Go through the entries below and return every line that contains "white".

» Input records
........

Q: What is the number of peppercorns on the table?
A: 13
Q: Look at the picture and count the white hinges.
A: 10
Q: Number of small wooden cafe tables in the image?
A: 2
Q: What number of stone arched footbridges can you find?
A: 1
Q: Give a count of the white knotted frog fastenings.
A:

........

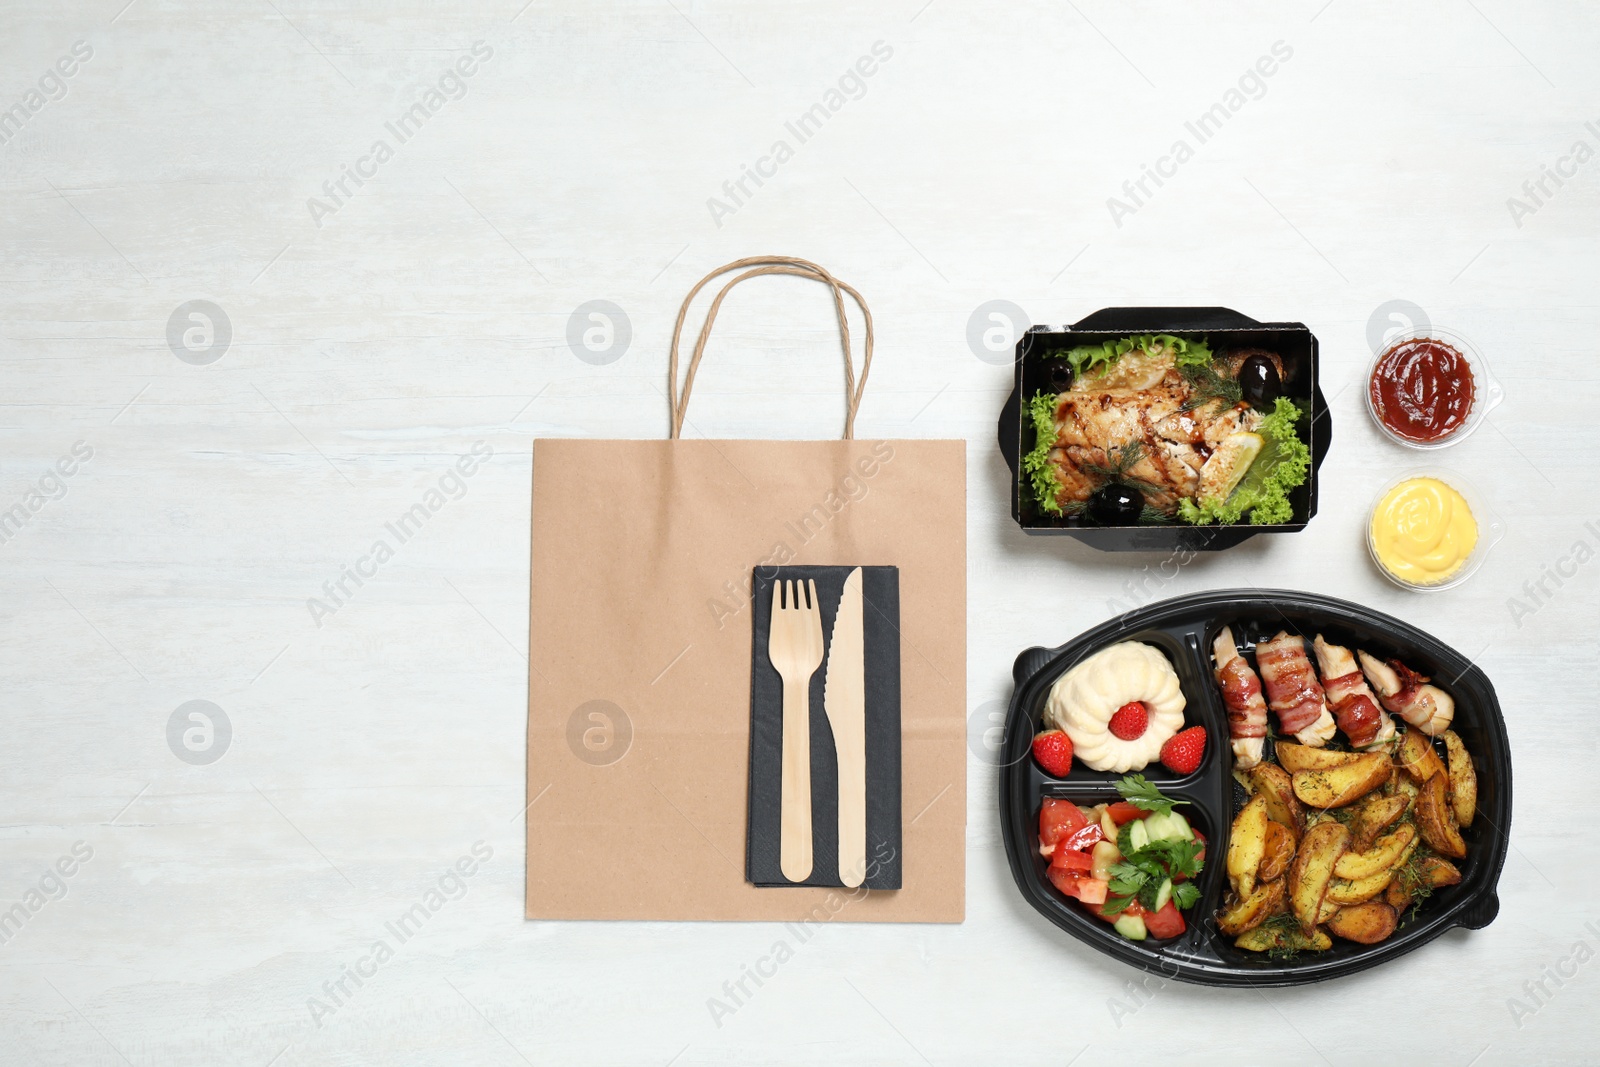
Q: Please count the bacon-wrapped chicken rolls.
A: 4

........

» Solution for this problem
Q: Look at the picture and count the white hinges.
Q: Give a count of the white knotted frog fastenings.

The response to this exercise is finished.